Les échographies de "confort" n'ont aucun but médical

Ces dernières années, de nombreuses personnes ont eu recours aux échographies dites de "plaisir" ou "confort", qui sont proposées par des entreprises privées. Ces dernières permettent de découvrir, seule ou accompagnée de ses proches, les mimiques, les traits du visage ou encore de déterminer le sexe du bébé dès 14 ou 16 semaines de grossesse. Dix ans auparavant, les professionnels de la santé avaient déjà alerté les pouvoirs publics sur cette pratique qui n’a pas de but médical ou de diagnostic.

En 2012, la Haute Autorité de Santé (HAS) a publié un rapport dans lequel elle signalait que les praticiens ne peuvent déontologiquement pratiquer d’échographie à visée commerciale. "En effet, pour un médecin ou une sage-femme, la pratique commerciale d’échographie, quel que soit son objectif, n’est pas compatible avec la déontologie, comme stipulé dans les deux Codes concernés : 'La médecine ne doit pas être pratiquée comme un commerce' et 'La profession de sage-femme ne doit pas être pratiquée comme un commerce'."

"À ce jour, personne n'est en mesure d'affirmer si ces échographies sont légales"

Problème : ces échographies sont effectuées par des personnes qui ne sont pas professionnels de santé, comme l’indique BFMTV. Pourtant, cela est un délit puni par la loi. C’est pourquoi, le 26 octobre dernier, la sénatrice du Nord, Marie-Claude Lermytte, a adressé une question au ministre de la Santé sur la légalité de cette pratique.

"De plus en plus de femmes recourent à des échographies dites de confort (…) et cela pour un prix accessible de l'ordre de 80 euros. Dans certains cas, ces images peuvent inquiéter les parents qui se rendent dès lors aux urgences alors qu'ils ne disposent pas de la compétence pour interpréter et analyser s'il existe un danger réel pour le fœtus.
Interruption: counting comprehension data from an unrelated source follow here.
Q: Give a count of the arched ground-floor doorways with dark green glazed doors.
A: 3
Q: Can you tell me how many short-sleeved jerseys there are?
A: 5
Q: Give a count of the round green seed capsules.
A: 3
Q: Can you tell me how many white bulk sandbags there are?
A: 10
À ce jour, personne n'est en mesure d'affirmer si ces échographies sont légales et si seuls les médecins et les sages-femmes, sous certaines conditions, sont habilités à procéder à ces examens", a-t-elle écrit.
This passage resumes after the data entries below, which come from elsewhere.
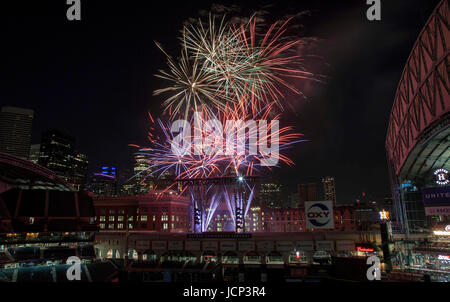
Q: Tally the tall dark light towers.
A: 2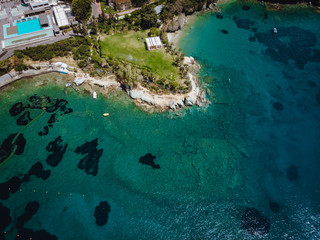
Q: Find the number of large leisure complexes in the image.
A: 1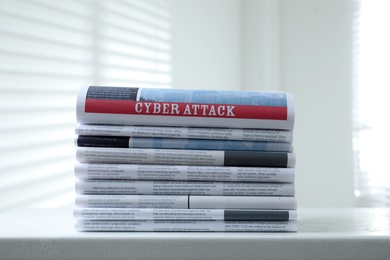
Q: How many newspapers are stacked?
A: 9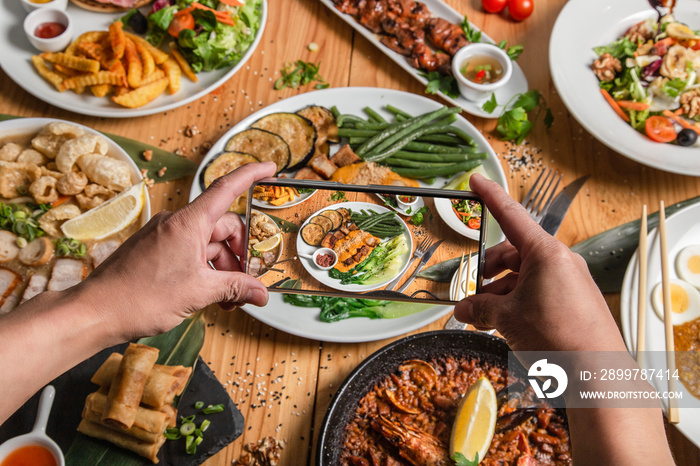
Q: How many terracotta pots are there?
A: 0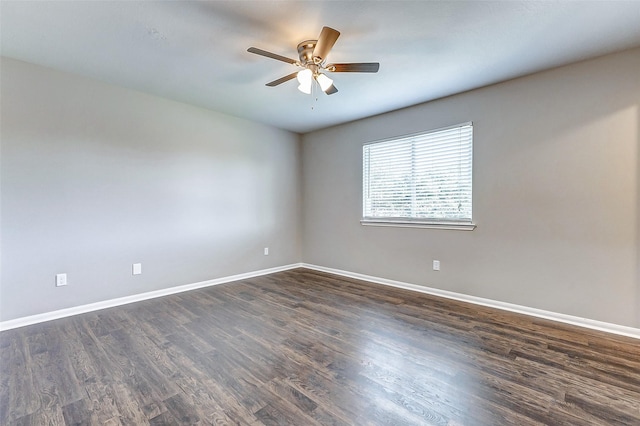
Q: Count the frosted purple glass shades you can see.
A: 0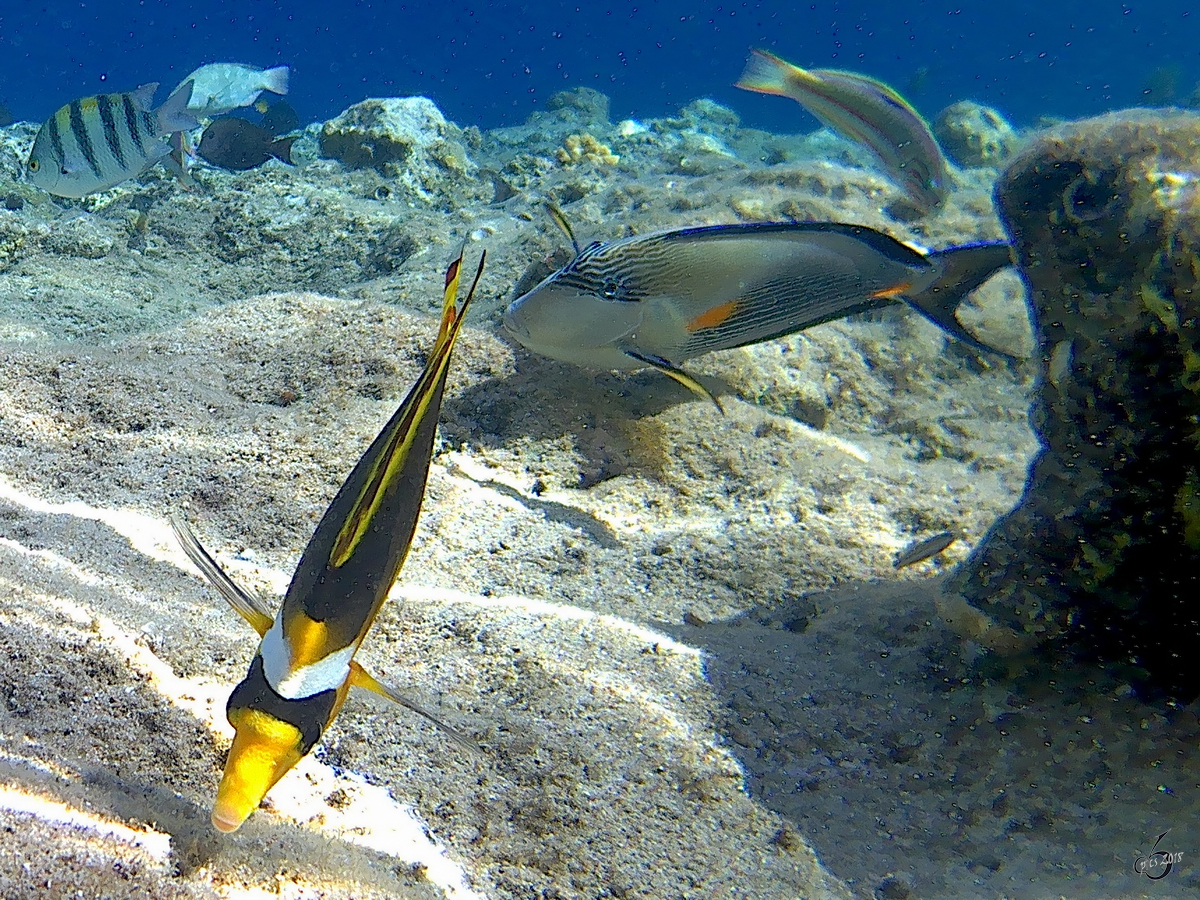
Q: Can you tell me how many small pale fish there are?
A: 1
Elle n’est pas la seule à pointer du doigt ce problème. "C'est de l'exercice illégal du métier de médecin et de sage-femme", a déclaré à BFMTV, Sandrine Brame, vice-présidente du conseil national de l'Ordre des sages-femmes.

Les échographies de "plaisir" peuvent "susciter des inquiétudes"
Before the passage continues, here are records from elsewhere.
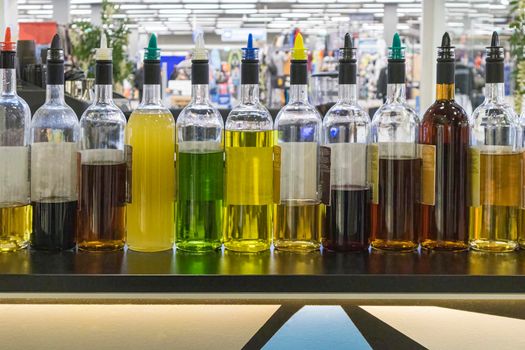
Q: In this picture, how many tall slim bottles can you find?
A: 11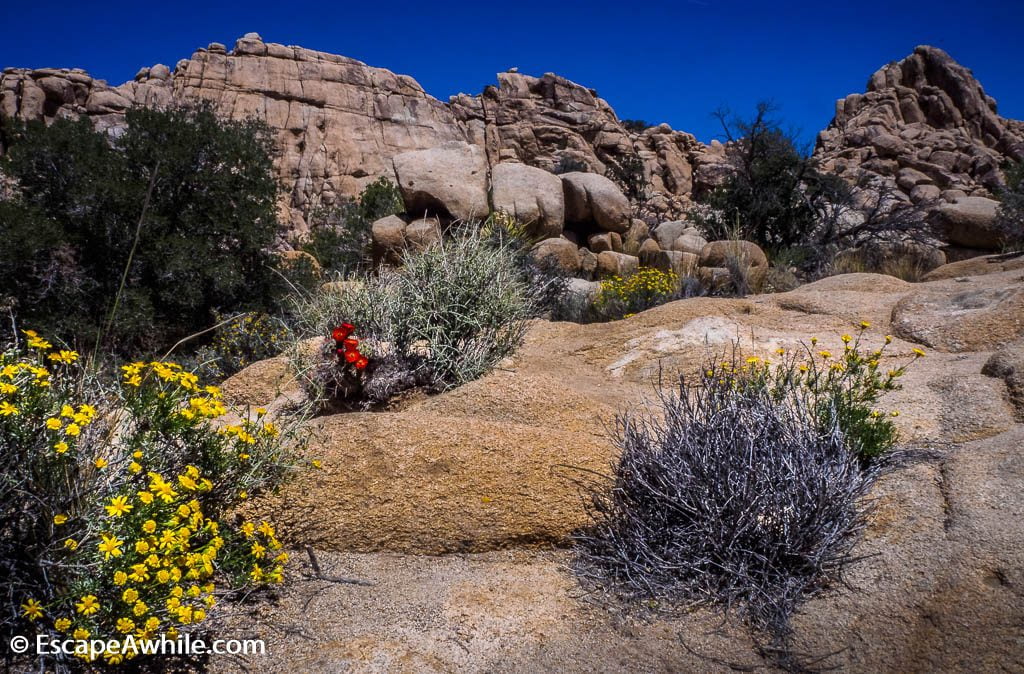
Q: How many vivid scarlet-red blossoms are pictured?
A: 5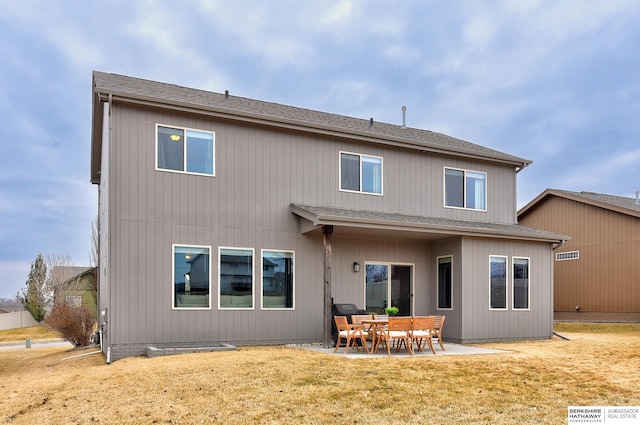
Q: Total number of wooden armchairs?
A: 6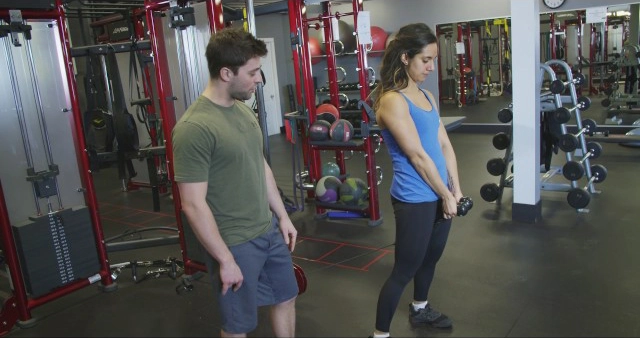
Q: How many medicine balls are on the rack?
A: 6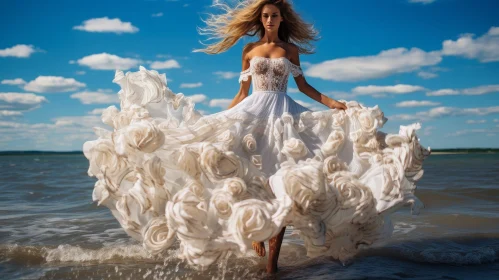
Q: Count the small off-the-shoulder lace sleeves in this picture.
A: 2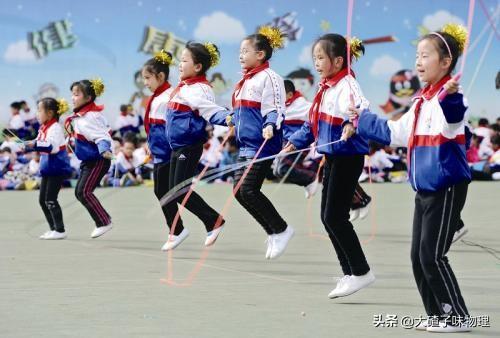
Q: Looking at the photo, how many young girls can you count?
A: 7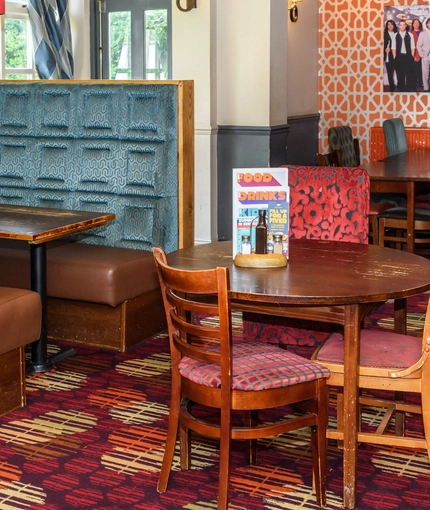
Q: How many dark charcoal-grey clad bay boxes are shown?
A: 0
En outre, les échographies de "plaisir" ne sont pas sans risques. Dans une interview accordée au média, Philippe Courtois, avocat spécialisé en droit médical, a évoqué la potentielle mise en danger des femmes enceintes. "Dans quelle mesure, puisqu'elles ont vu l'enfant et qu'il semblait aller bien, pourraient-elles renoncer à consulter leur médecin et à pratiquer les échographies prévues dans le cadre du suivi de grossesse ?"

Ces types de consultations peuvent aussi inquiéter les futurs parents. "On peut tout à fait imaginer qu'une personne non formée pourrait dire que le bébé est 'gros' ou qu'il n'y a 'pas beaucoup de liquide amniotique', des mots qui peuvent immédiatement susciter des inquiétudes", a expliqué Sandrine Brame.

Un problème confirmé par Philippe Bouhanna, médecin, spécialisé en échographie fœtale et en médecine fœtale, et président de la commission échographie du Collège national des gynécologues et obstétriciens français (CNGOF). "J'ai déjà reçu des patientes paniquées après avoir réalisé ce type d'échographie. (…) Si, au moment de l'échographie, la main du fœtus se trouve devant le nez, cela crée un cône d'ombre, comme un trou noir. C'est ce qu'on appelle des faux positifs. Je suis habilité à les détecter, pas ces personnes."

Des risques "potentiels" pour le cerveau d’un fœtus en cours de développement

Le spécialiste a aussi souligné les risques "minimes" mais "potentiels" liés aux ultrasons. "Une échographie sur la tête pour découvrir le visage, ce sont des ultrasons qui passent sur un cerveau en cours de développement. Autant éviter de bombarder d'ultrasons le cerveau d'un fœtus", a-t-il conclu.